Still, the report asserts that the construction of walled neighborhoods presents serious challenges. He said the walls would divide Baghdad along sectarian lines, limit access and increase reliance on a corrupt Iraqi police force.

"Gated areas do, however, consist of an experiment that will take time to implement, will be a far from perfect answer, and may fail," the report said. "It is critically dependent on improvements in the effectiveness of both the Iraqi police and governance, and local support."

Officials said the U.S. military in cooperation with the Iraqi government has been building a five kilometer wall that would surround the Sunni community of Azamiya. Under the plan, Azamiya, on the eastern bank of the Tigris River, would be sealed, with access available through gates guarded by Iraqi soldiers.

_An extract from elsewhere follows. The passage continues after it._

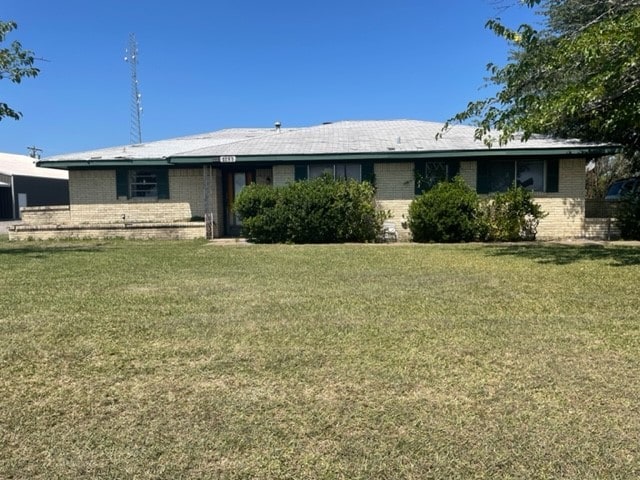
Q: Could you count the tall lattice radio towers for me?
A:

Officials said the concrete wall, construction of which began on April 10, would be four meters high and protect Azamiya from Shi'ite death squads. They said the wall would help stabilize Baghdad and reduce sectarian violence.

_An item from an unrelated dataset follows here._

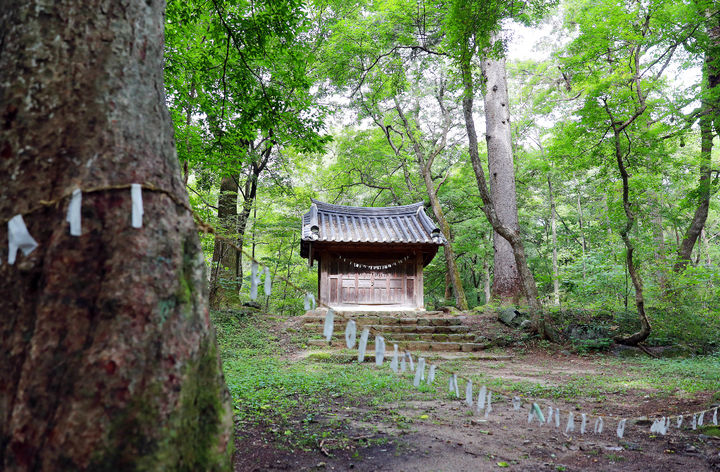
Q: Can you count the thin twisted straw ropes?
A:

"Shi'ites are coming in and hitting Sunnis, and Sunnis are retaliating across the street," Capt. Scott McLearn, of the U.S. 407th Brigade Support Battalion, said.

The wall was being constructed by U.S. military crews from Taji nearly every night. Officials said main battle tanks were protecting construction crews, which have been unloading concrete barriers from flatbed trucks.

Officials said the wall would stem the Sunni flight from Baghdad. They said hundreds of thousands of Sunnis have fled the Iraqi capital over the last two years, with many of their homes taken over by Shi'ites.

Senior commanders have not discussed the wall project. As late as April 18, U.S. military spokesman Maj. Gen. William Caldwell said he was unaware of the project.

"We have no intent to build gated communities in Baghdad," Caldwell said. "Our goal is to unify Baghdad, not subdivide it into separate [enclaves]."

But the military said Azamiya as well as three adjacent Shi'ite communities would receive additional protection. A military statement on April 20 said the wall would hamper bombings in the area.

"It is on a fault line of Sunni and Shia, and the idea is to curb some of the self-sustaining violence by controlling who has access to the neighborhoods," Capt. Marc Sanborn, a brigade engineer for the Second Brigade, 82nd Airborne Division, said.

A leading U.S. analyst said the U.S. military plans to surround at least two other Sunni communities with barriers. Former Pentagon official Anthony Cordesman, senior fellow at the Washington-based Center for Strategic and International Studies, identified the Baghdad neighborhoods as Ameriya and Khadra.